4.11.  Op de onder 'betaald' vermelde bedragen dienen in mindering te worden gebracht alle (wat betreft leaseovereenkomst II: ook na 60 maanden) ontvangen dividenden als vermeld onder 'totaal ontvangen dividenden' en het hiervoor berekende bedrag dat voor rekening van [X] dient te blijven, zodat [X] per saldo aan Dexia dient te voldoen het per overeenkomst onder 'te voldoen' vermelde bedrag.
 
in conventie
 
4.12.  Het voorgaande brengt mee dat de vordering van Dexia in conventie toewij sbaar is zoals hierna te vermelden. De door Dexia gevorderde contractuele rente is toewij sbaar vanaf het moment dat [X] met de betaling van de onderscheiden eindafrekeningen in verzuim was, derhalve vanaf 25 juli 2003 (leaseovereenkomst I) onderscheidenlijk 29 juli 2003 (leaseovereenkomst II).
 
4.13.  De in conventie gevorderde buitengerechtelijke kosten worden afgewezen nu onvoldoende is gesteld of gebleken dat werkzaamheden zijn verricht anders dan de gebruikelijke voorbereiding van processtukken en instructie van de zaak.
 
4.14.  De door Dexia voorwaardelijk ingestelde conventionele vordering zal niet worden behandeld omdat de voorwaarde waaronder deze is ingesteld niet is vervuld.
 
in reconventie
 
4.15.  De door [X] in reconventie gevorderde ontbinding van de leaseovereenkomsten wordt afgewezen nu het voormelde schenden van de zorgplicht door Dexia in de precontractuele fase niet als een tekortkoming in de nakoming kan worden aangemerkt.
 
4.16.  Ook de overigens door [X] in reconventie ingestelde vorderingen worden afgewezen. De in verband daarmee gestelde feiten en omstandigheden, de negatieve financiële gevolgen voor [X] daaronder begrepen, zijn verdisconteerd in het oordeel omtrent de verplichtingen die naar maatstaven van redelijkheid en billijkheid thans tussen partijen hebben te gelden.
 
in conventie en in reconventie
 
4.17.  Gelet op de uitkomst van de procedure in conventie en in reconventie dient [X] te worden veroordeeld in de kosten van het geding in conventie en in reconventie.
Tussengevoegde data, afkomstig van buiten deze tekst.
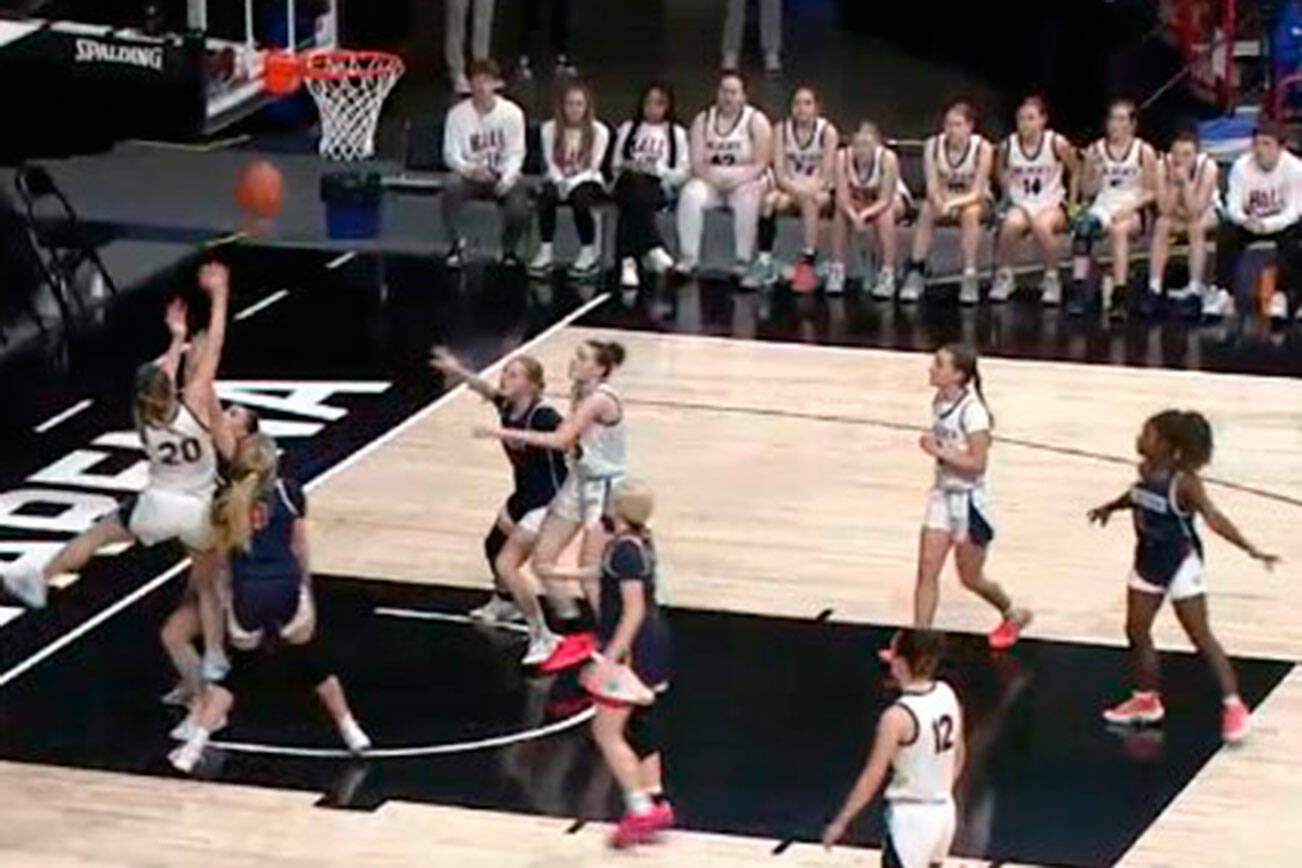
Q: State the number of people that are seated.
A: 11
De kosten van het geding in reconventie worden begroot op nihil, nu het debat in reconventie samenvalt met dat in conventie.
 
4.18.  Nadat aan dit vonnis is voldaan zullen partijen geen verplichtingen meer jegens elkaar hebben uit de onderhavige rechtsverhoudingen. De eigendom van de in het kader van de leaseovereenkomsten gekochte effecten is bij Dexia verbleven.
 
Beslissing
 
De kantonrechter:
 
in (voorwaardelijke) conventie
 
I.     veroordeelt [X] om aan Dexia te betalen
 
ter zake van leaseovereenkomst I
€ 4.247,47, te vermeerderen met de contractuele rente ad 0,96% per maand vanaf
25 juli 2003 tot aan de dag der algehele voldoening;
 
ter zake van leaseovereenkomst II
€ 2.517,32, te vermeerderen met de contractuele rente ad 0,96% per maand vanaf
29 juli 2003 betaaldatum, tot aan de dag der algehele voldoening;
 
II.    veroordeelt [X] in de kosten van de procedure, aan de zijde van Dexia gevallen, tot op heden begroot op:
voor verschuldigd griffierecht          € 190,00
voor het exploot van dagvaarding     €  86,28
voor salaris van gemachtigde           € 625,00
totaal                                          € 901,28
een en ander, voor zover verschuldigd, inclusief btw;
 
III.   verklaart deze veroordelingen uitvoerbaar bij voorraad;
 
IV.    wijst af het meer of anders gevorderde; in reconventie
 
V.     wijst de vordering af;
 
VI.    veroordeelt [X] in de kosten van de procedure, aan de zijde van [X] gevallen, tot op heden begroot op nihil.
 
Aldus gewezen door mr. R.H.C, van Harmelen, kantonrechter, en uitgesproken ter openbare terechtzitting van 3 september 2008 in tegenwoordigheid van de griffier.